> _Assignment_: Verbatim copy without images: repeat the records in full.

━━━━━ Data in this exercise ━━━━━

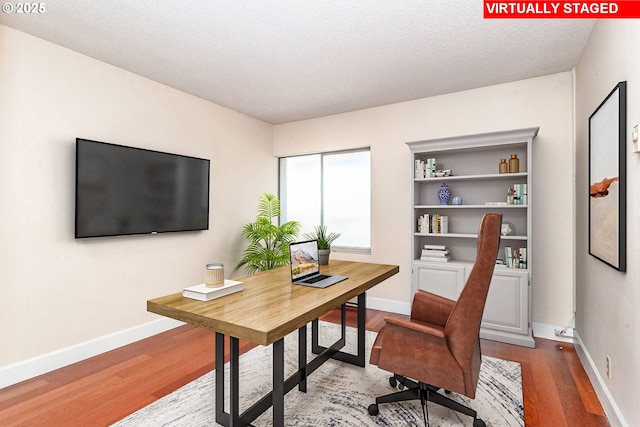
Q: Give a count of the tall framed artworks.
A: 1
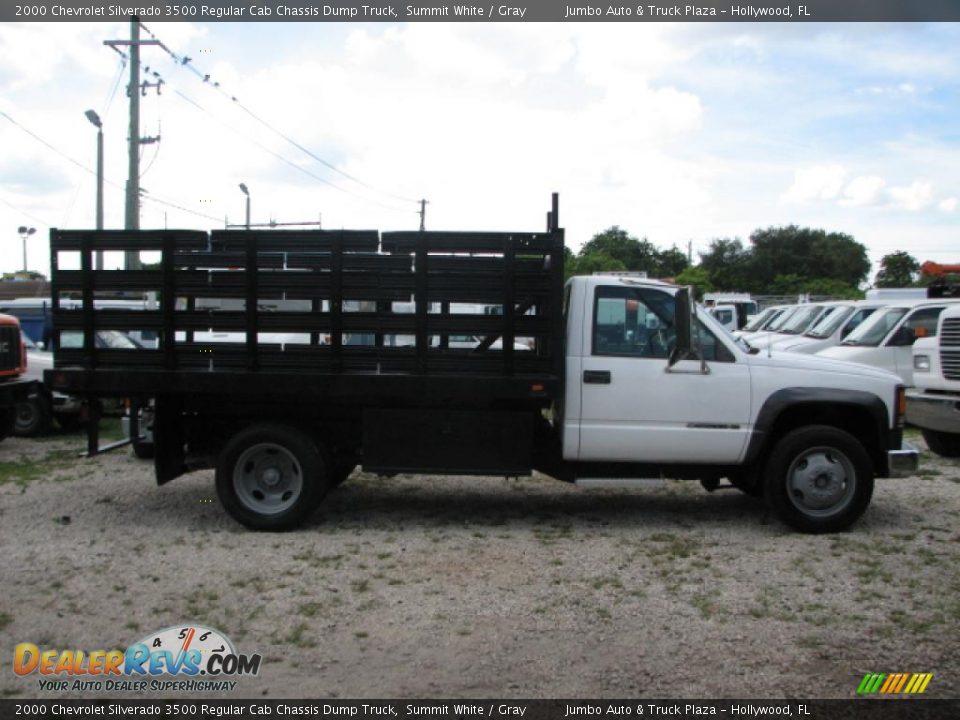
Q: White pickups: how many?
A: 1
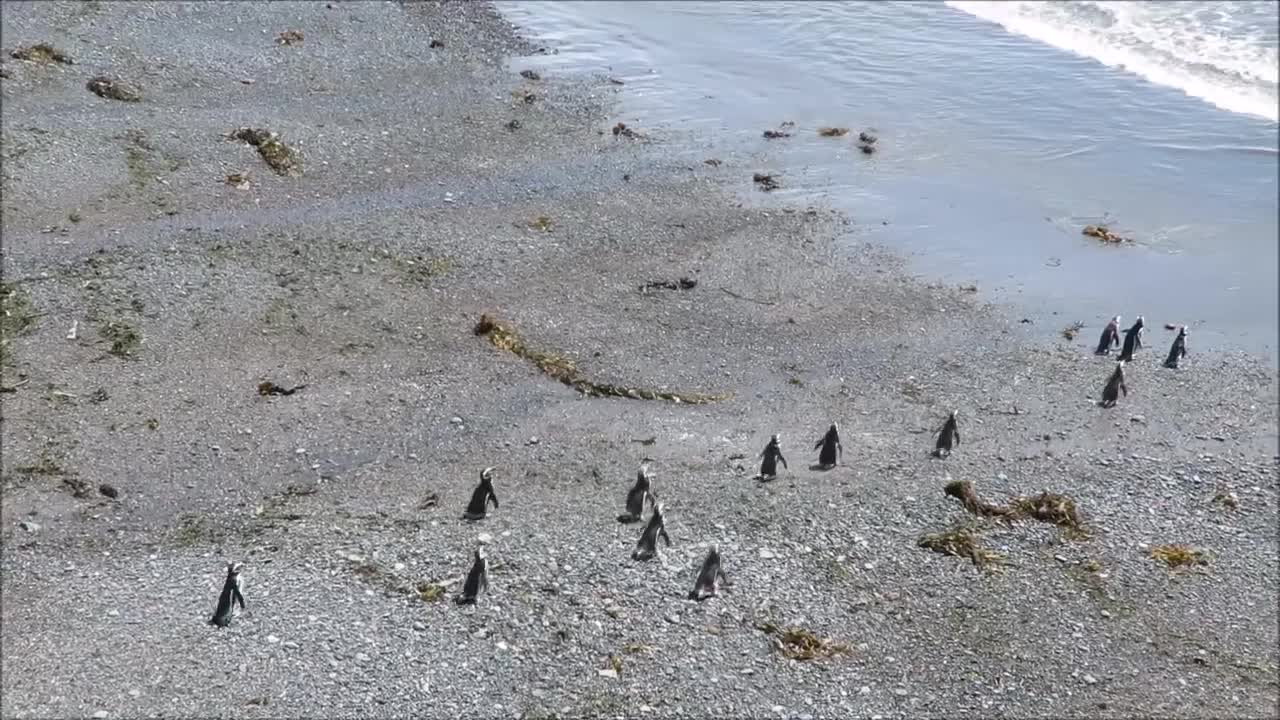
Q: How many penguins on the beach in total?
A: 13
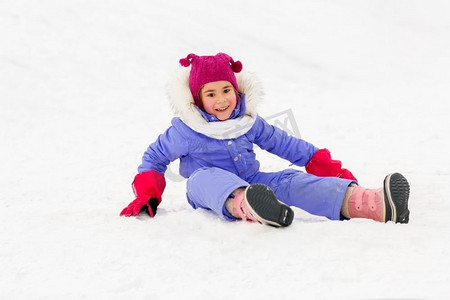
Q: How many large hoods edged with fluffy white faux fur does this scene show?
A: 1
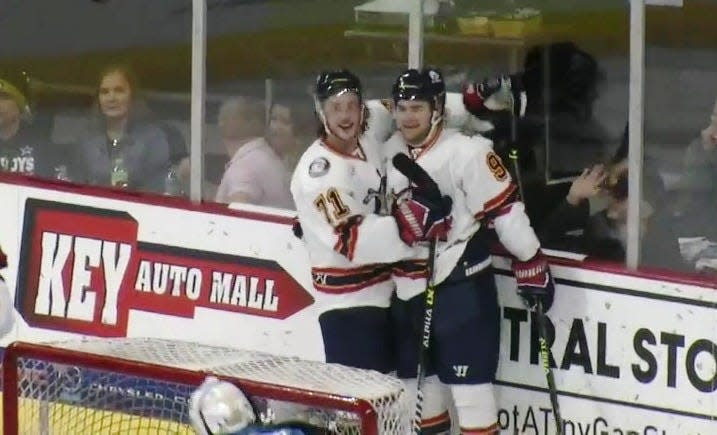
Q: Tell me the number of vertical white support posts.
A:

━━━━━

> _Solved problem_:
Q: Give a count of the tall framed artworks.
A: 1
Q: White pickups: how many?
A: 1
Q: How many penguins on the beach in total?
A: 13
Q: How many large hoods edged with fluffy white faux fur does this scene show?
A: 1
Q: Tell me the number of vertical white support posts.
A:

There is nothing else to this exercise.